In Bigeagle v. Canada (Fed CA, 2023) the Federal Court of Appeal considers the negligence duty of care, here where negligent investigation is pled against the RCMP:
[51] In order to determine whether the statement of claim as pled gave rise to a cause of action of systemic negligence or negligent police investigation against the RCMP, the motion judge had to ascertain whether the RCMP has a duty of care to the Class. This involved examining whether such duty had already been recognized in law, and if not, whether a new duty of care should be recognized by applying what is known as the Anns/Cooper test to the facts pled (Anns v. Merton London Borough Council, [1978] A.C. 728 at 751-52 (H.L.); Cooper v. Hobart, 2001 SCC 79 at paras. 30-31).

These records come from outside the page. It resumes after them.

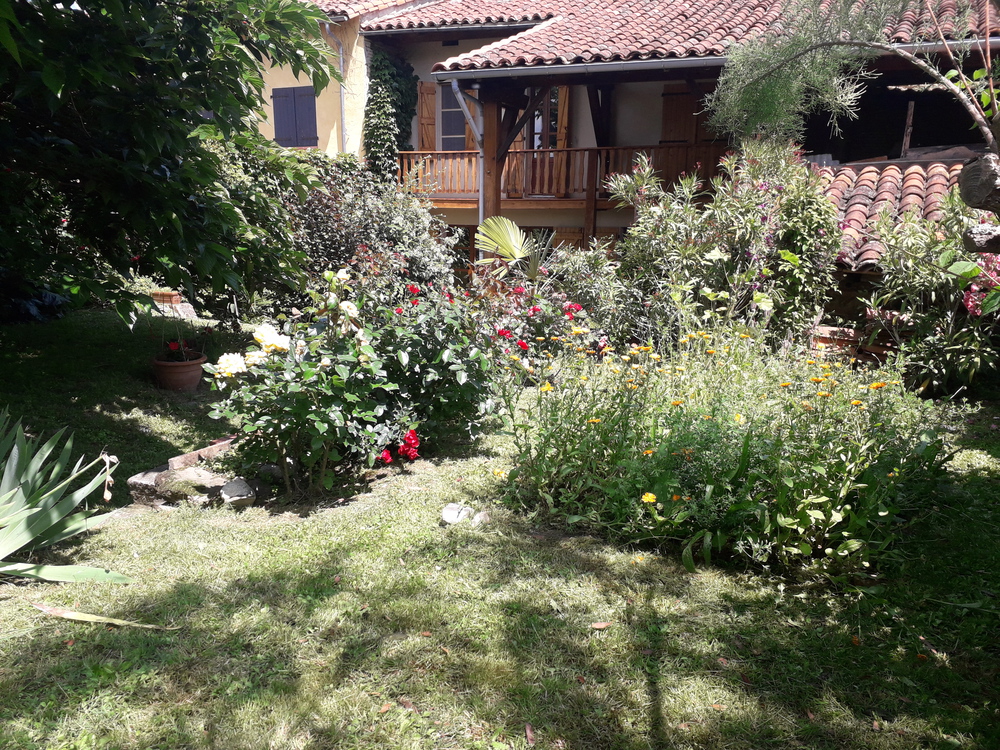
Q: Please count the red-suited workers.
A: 0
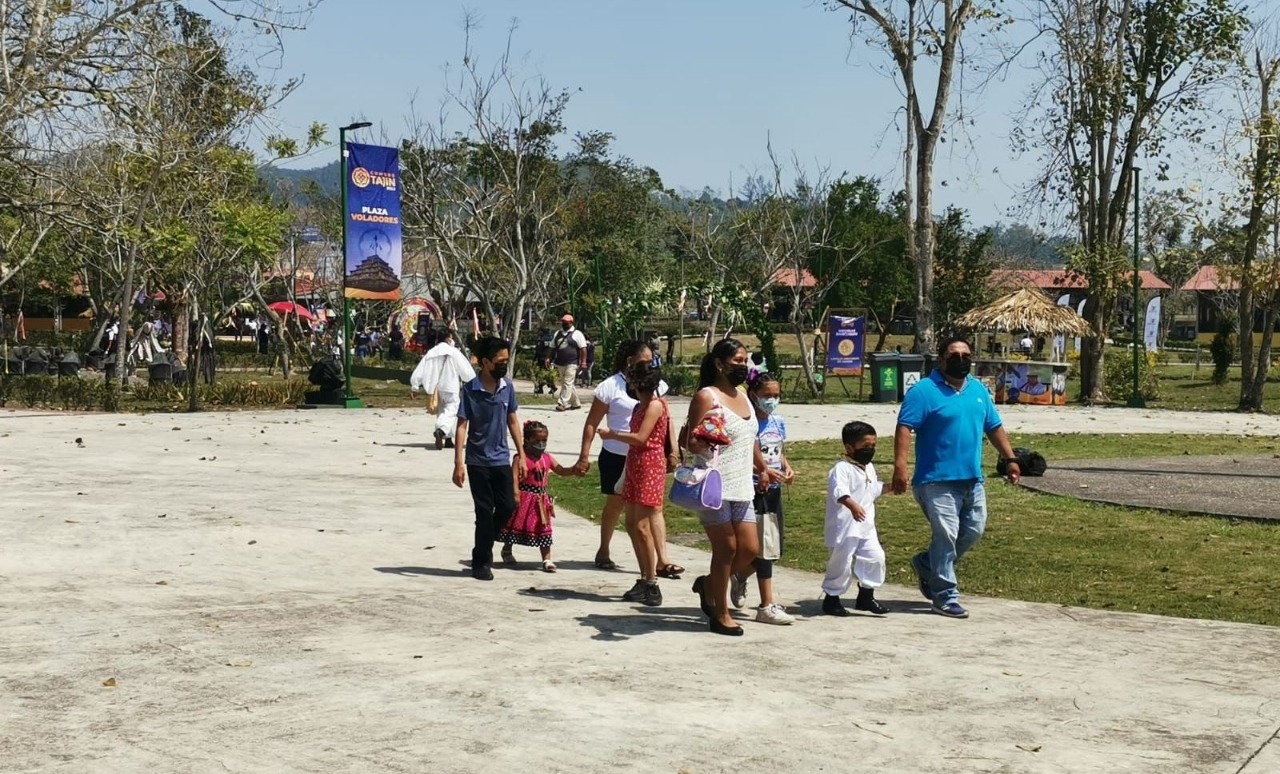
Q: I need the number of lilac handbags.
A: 1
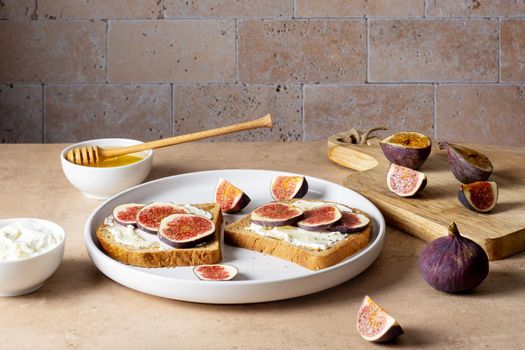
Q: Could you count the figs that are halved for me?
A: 2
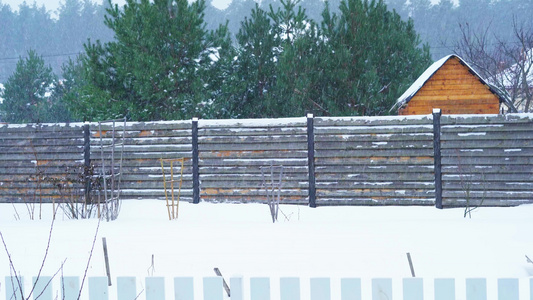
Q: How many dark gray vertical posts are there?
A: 4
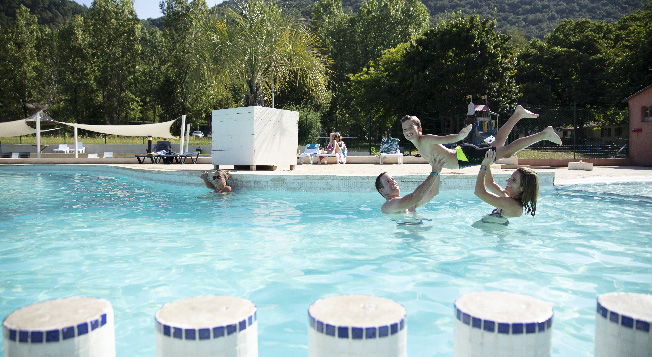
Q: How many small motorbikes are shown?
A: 0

[52] This two-part test provides a framework to determine when a duty of care arises. In Nelson (City) v. Marchi, 2021 SCC 41, the Supreme Court of Canada described the framework in novel duty of care cases as follows:
[17] In novel duty of care cases, the full two-stage Anns/Cooper framework applies. Under the first stage, the court asks whether a prima facie duty of care exists between the parties. The question at this stage is whether the harm was a reasonably foreseeable consequence of the defendant’s conduct, and whether there is “a relationship of proximity in which the failure to take reasonable care might foreseeably cause loss or harm to the plaintiff” (Rankin’s Garage, at para. 18). Proximity arises in those relationships where the parties are in such a “close and direct” relationship that it would be “just and fair having regard to that relationship to impose a duty of care in law upon the defendant” (Cooper, at paras. 32 and 34).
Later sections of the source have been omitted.